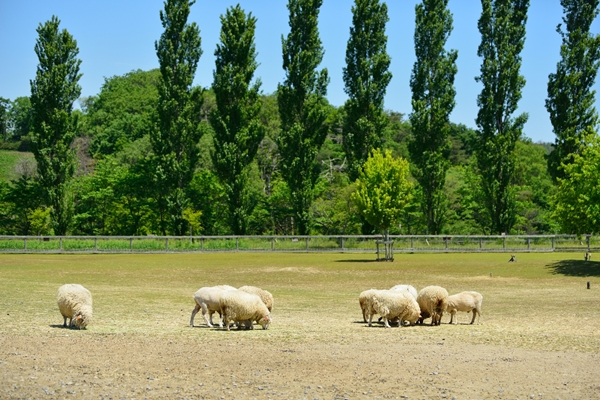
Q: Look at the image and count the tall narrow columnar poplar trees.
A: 8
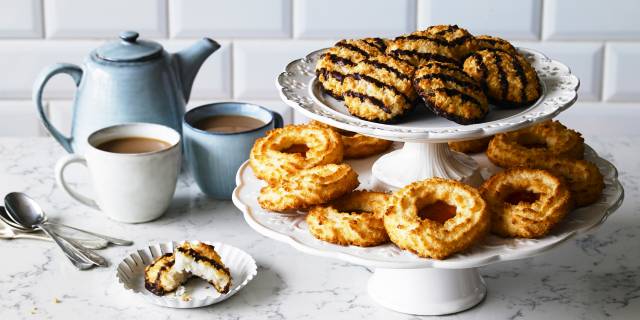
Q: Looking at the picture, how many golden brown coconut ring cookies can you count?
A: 9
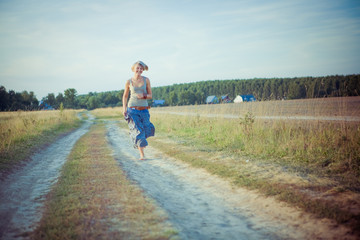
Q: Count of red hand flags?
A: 0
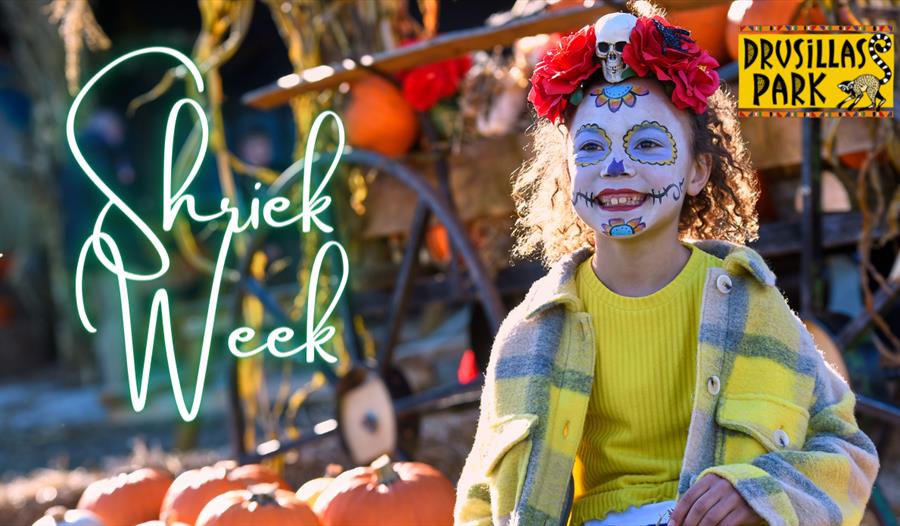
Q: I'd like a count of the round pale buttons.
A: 3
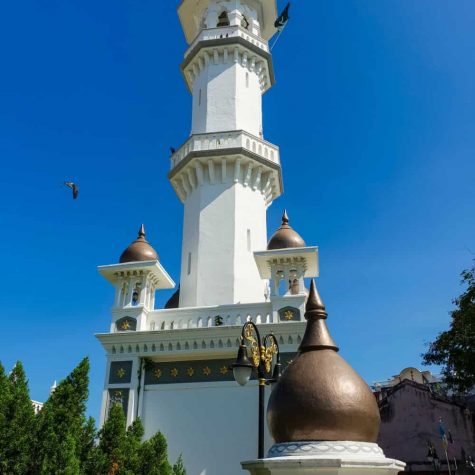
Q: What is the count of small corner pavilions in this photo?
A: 2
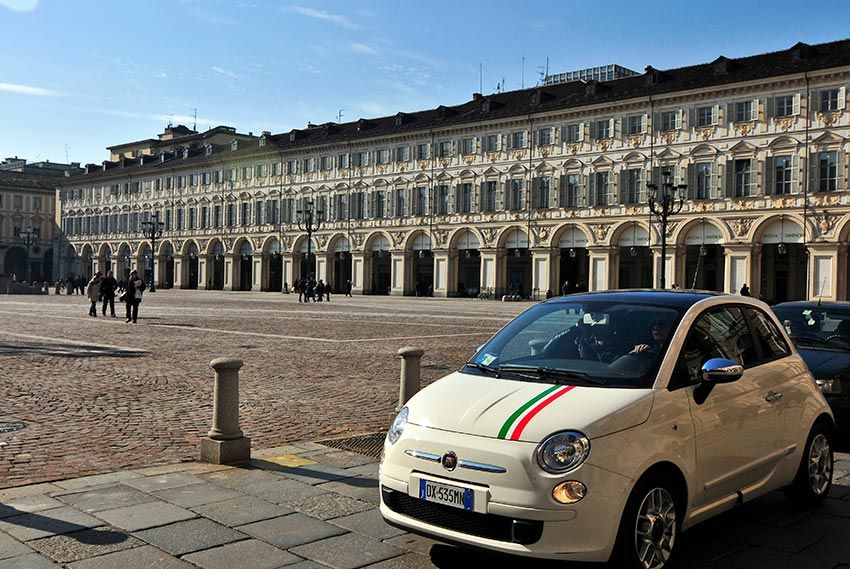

» PROBLEM TO WORK ON
A word-for-word repetition of the data above, without pictures, is the expected answer.

» REPLY TO THE TASK
Q: Look at the image and count the tall narrow columnar poplar trees.
A: 8
Q: Looking at the picture, how many golden brown coconut ring cookies can you count?
A: 9
Q: Count of red hand flags?
A: 0
Q: I'd like a count of the round pale buttons.
A: 3
Q: What is the count of small corner pavilions in this photo?
A: 2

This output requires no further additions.